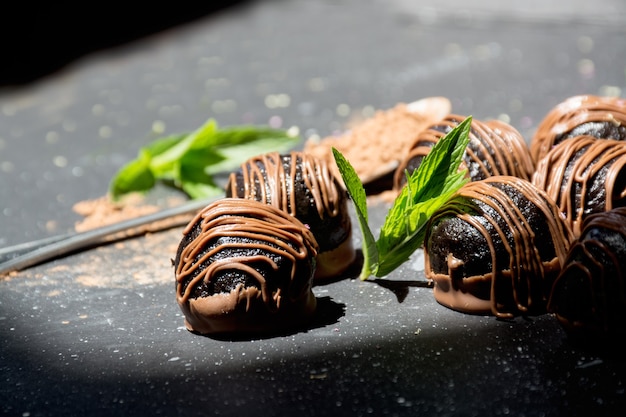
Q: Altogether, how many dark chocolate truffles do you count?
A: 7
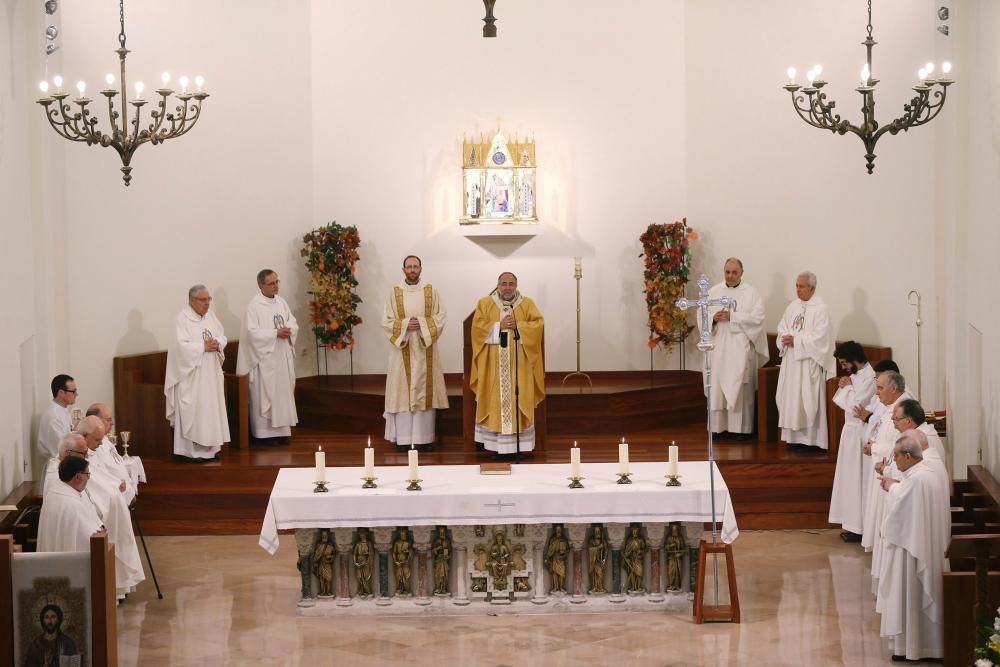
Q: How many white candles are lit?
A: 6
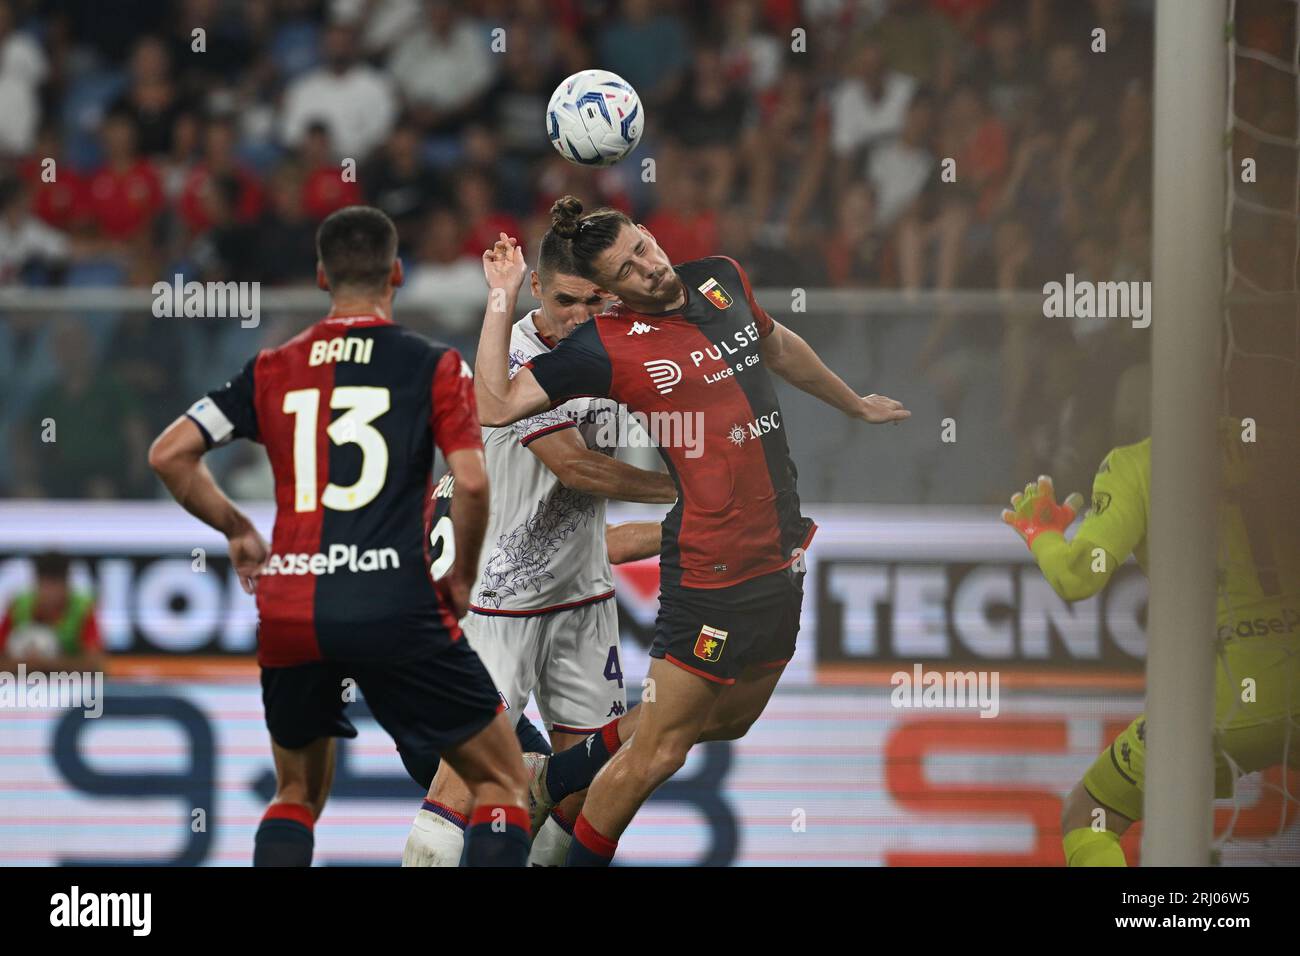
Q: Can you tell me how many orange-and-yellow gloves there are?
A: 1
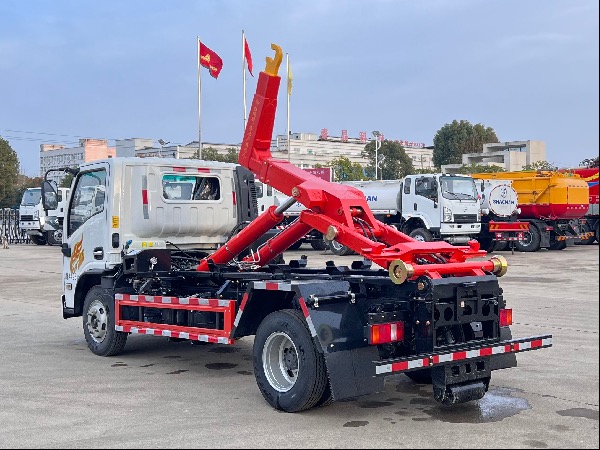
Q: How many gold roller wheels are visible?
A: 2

---

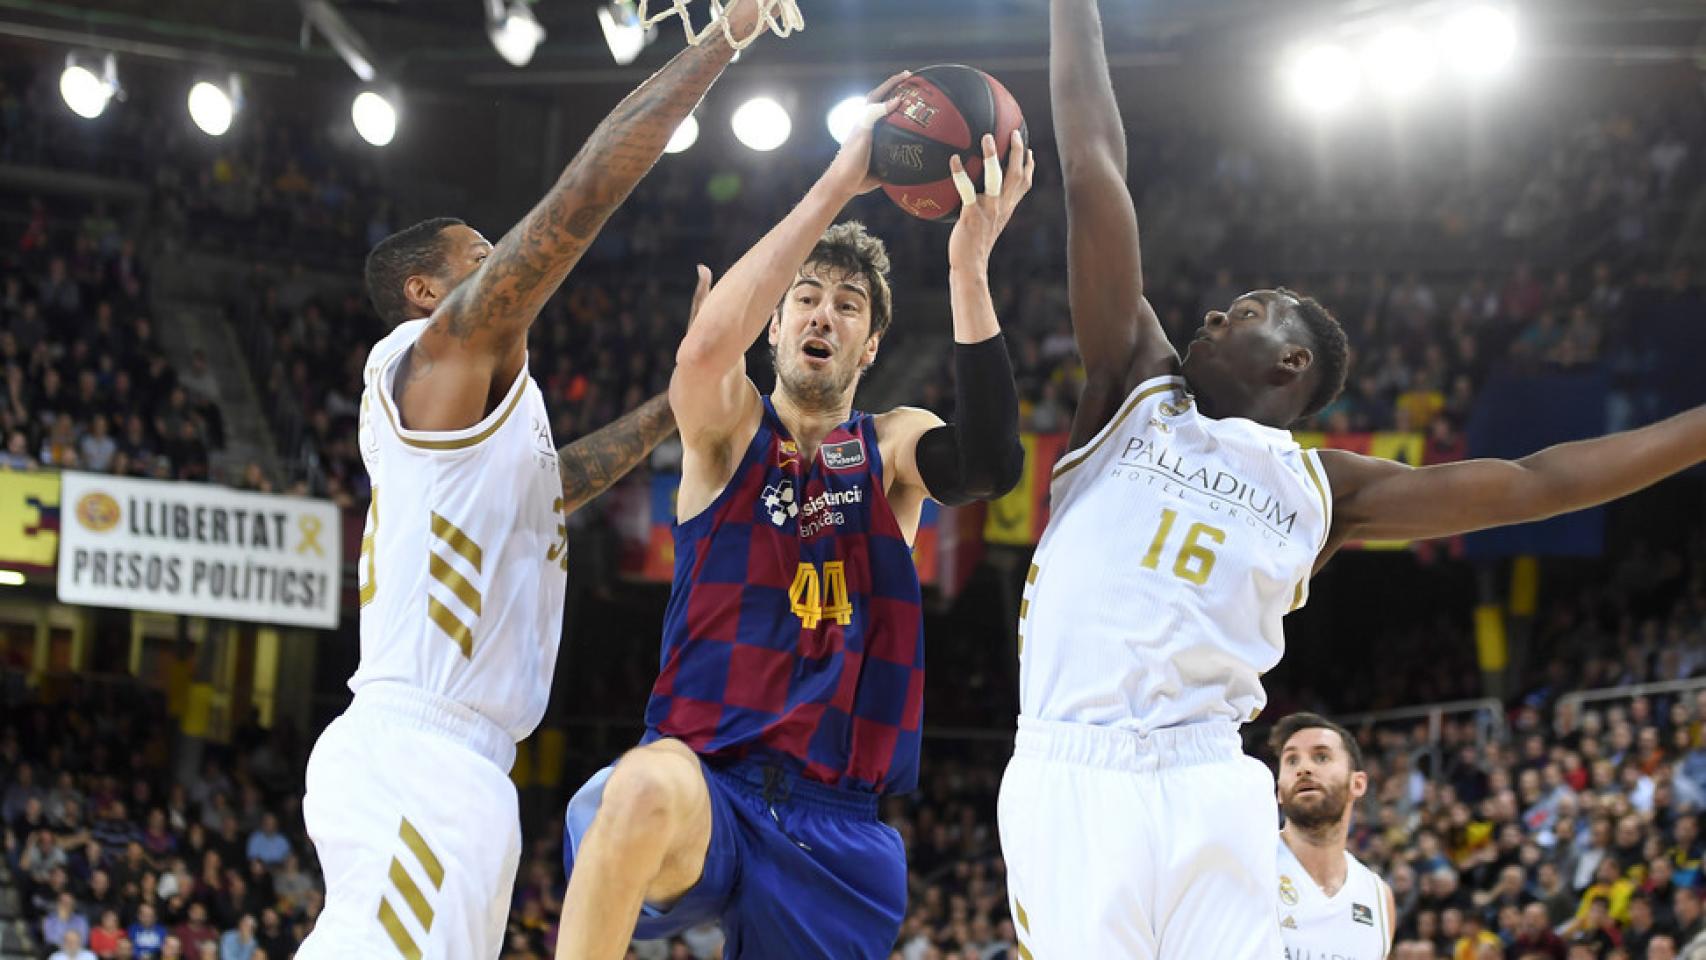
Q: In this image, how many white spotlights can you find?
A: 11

→ **EXERCISE DESCRIPTION**:
If a line in the entries above has the word "white", copy it.

→ **RESULT OF THE TASK**:
Q: How many white candles are lit?
Q: In this image, how many white spotlights can you find?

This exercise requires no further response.